Dogsledding in Minnesota
Mush! Plunging in the frozen wilderness
ELY, Minn. - The immense vault of cobalt sky shimmered with the thousands of stars you can see only when the closest city is five hours away. Swirls of powdery snow chased one another over the frozen lake, and the lanky spruce trees along the shore turned bluish in the last afterglow of dusk.
Four Canadian Inuit dogs panted as they pulled a sled swooshing in the distance - too much distance, I suddenly realized, shaking myself from my reveries and breaking into a run to catch up.
Those dogs were pulling the sled that I had been on - until I fell through the ice. I was on a dogsledding trip in January in Minnesota's Boundary Waters wilderness on the Ontario border; the temperature was 3 degrees, not counting the wind chill. We'd been getting off the sleds to pull them over beaver dams, then jumping back on, when the sled I jumped on broke through the ice.
A guide and my companion pulled me up, but my boots filled with water. Now I was running behind the sled - as I'd been ordered to - as a way to prevent frostbite in my feet.

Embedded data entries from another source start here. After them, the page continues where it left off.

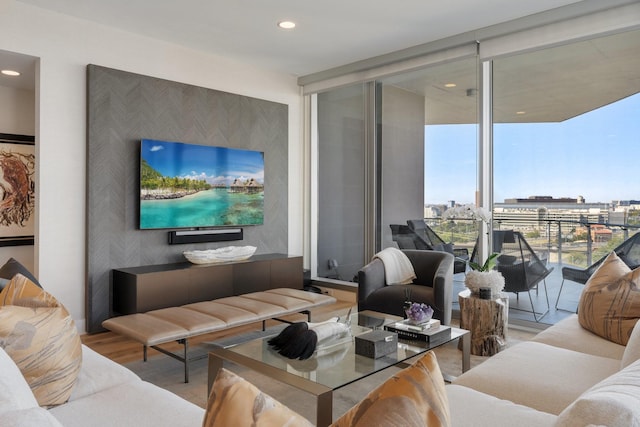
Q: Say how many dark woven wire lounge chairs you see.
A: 4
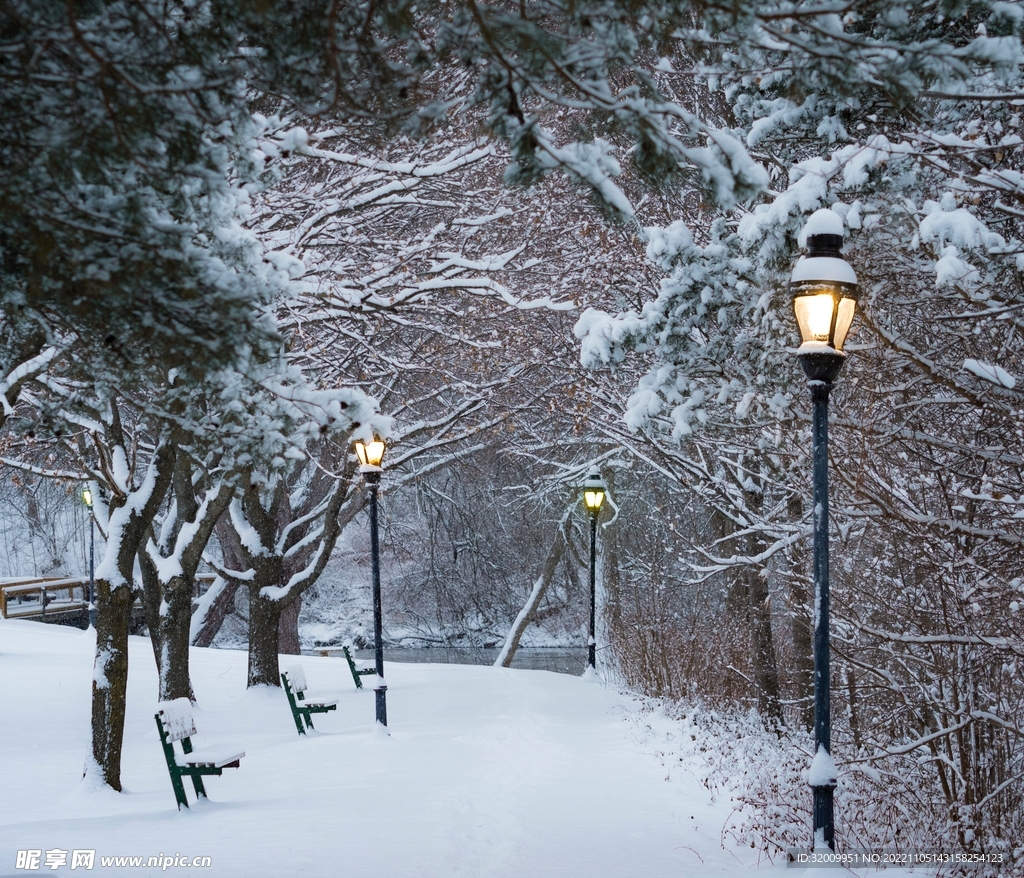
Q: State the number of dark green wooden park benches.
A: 3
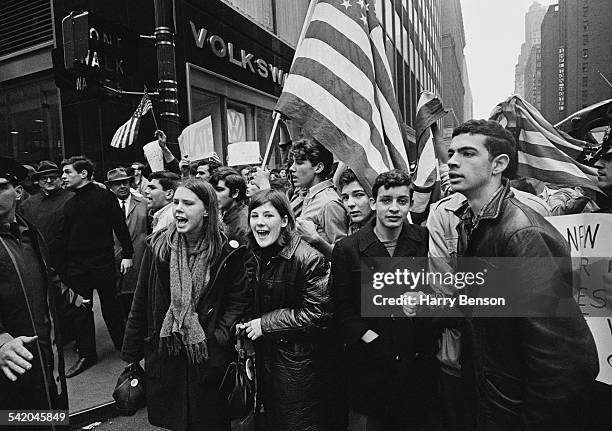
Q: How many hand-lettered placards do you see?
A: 4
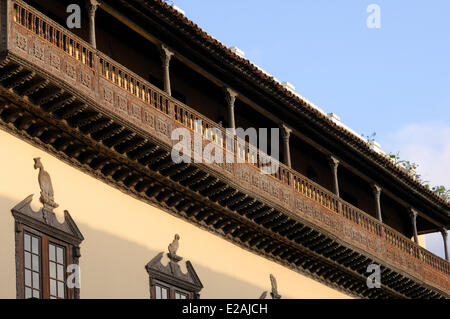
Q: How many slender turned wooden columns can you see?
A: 8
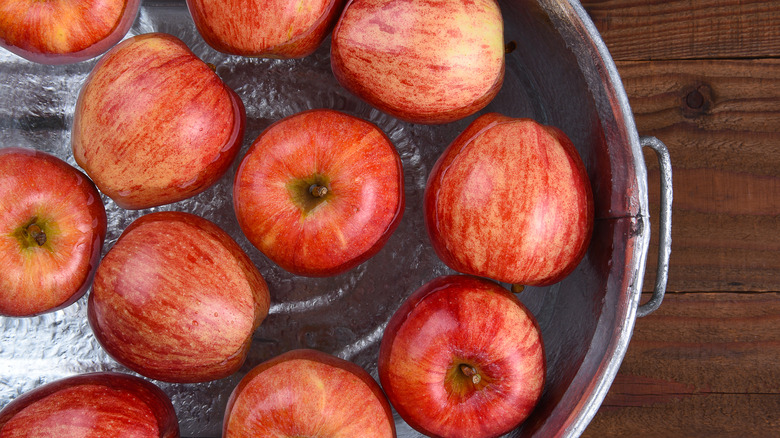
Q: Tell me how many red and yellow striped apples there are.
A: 11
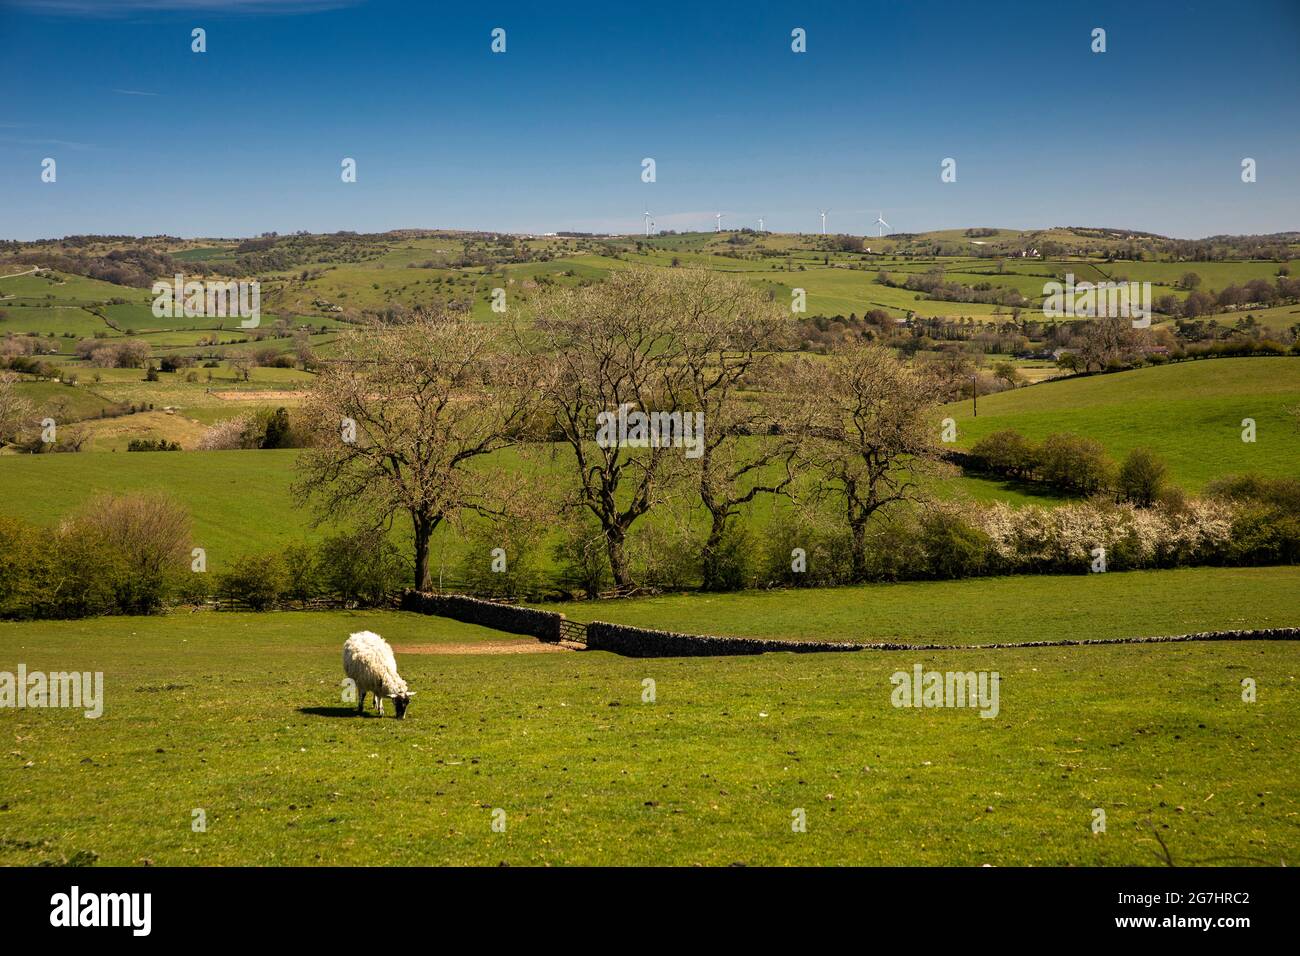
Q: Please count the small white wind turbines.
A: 5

Although our excursion with Wintergreen Dogsledding had ended up as a Jack London-style adventure for survival - for my toes, at least - it hadn't started out that way. The company's founder, Paul Schurke, a polar explorer and wilderness activist, says his mushing trips are for anybody "ages 7 to 70."
So a day outing seemed like the perfect way to insert moderate adventure into a typical northern Minnesota vacation. A few friends and I had just spent four days cross-country skiing and snowshoeing by day and, by night, interspersing Finnish saunas with invigorating dips into the square hole neatly cut in the frozen lake in front of our cabin.
A deceptively summery sun sparkled on the unbroken whiteness of the landscape as my friend Alessandro and I drove to Wintergreen Lodge the day of our dogsledding trip. The snow-covered roads crackled as we drove the last few miles past the small town of Ely.
Any qualms we had about mushing our own team of wildly howling dogs dissipated when we met them - four tail-wagging beauties moored with their sled on long White Iron Lake. Thule, the team leader, would be pulling alongside her puppy.
The five dozen dogs at Wintergreen are all pure-bred Inuit, the original breed of arctic dog. (The breed, recognized by the Canadian Kennel Club, is also called the Canadian Eskimo dog.) Shunned by most commercial outfitters, they are the choice of both polar indigenous peoples and explorers, the "Sherman tanks" of the mushing world, said our guide, Mike Anderson. They can pull more than double their average weight of 80 pounds and are built for distance rather than speed, doing about 6-8 mph on compact snow.
Standing on a small platform on the back of the sleek sled, we'd lead them with our voices - "hike" to move, "whoa" to stop, "slow" or a gentle foot down on the brake behind us if they were speeding.
"Just make sure they don't run me over" was Anderson's last instruction before he set out on skis and our team rushed after him, snaking along the lake's rocky shores.
For a couple of uneventful hours, our only care was to soak in the silent beauty of fir branches frosted like gingerbread and the snow dunes constantly reshaped by a low wind.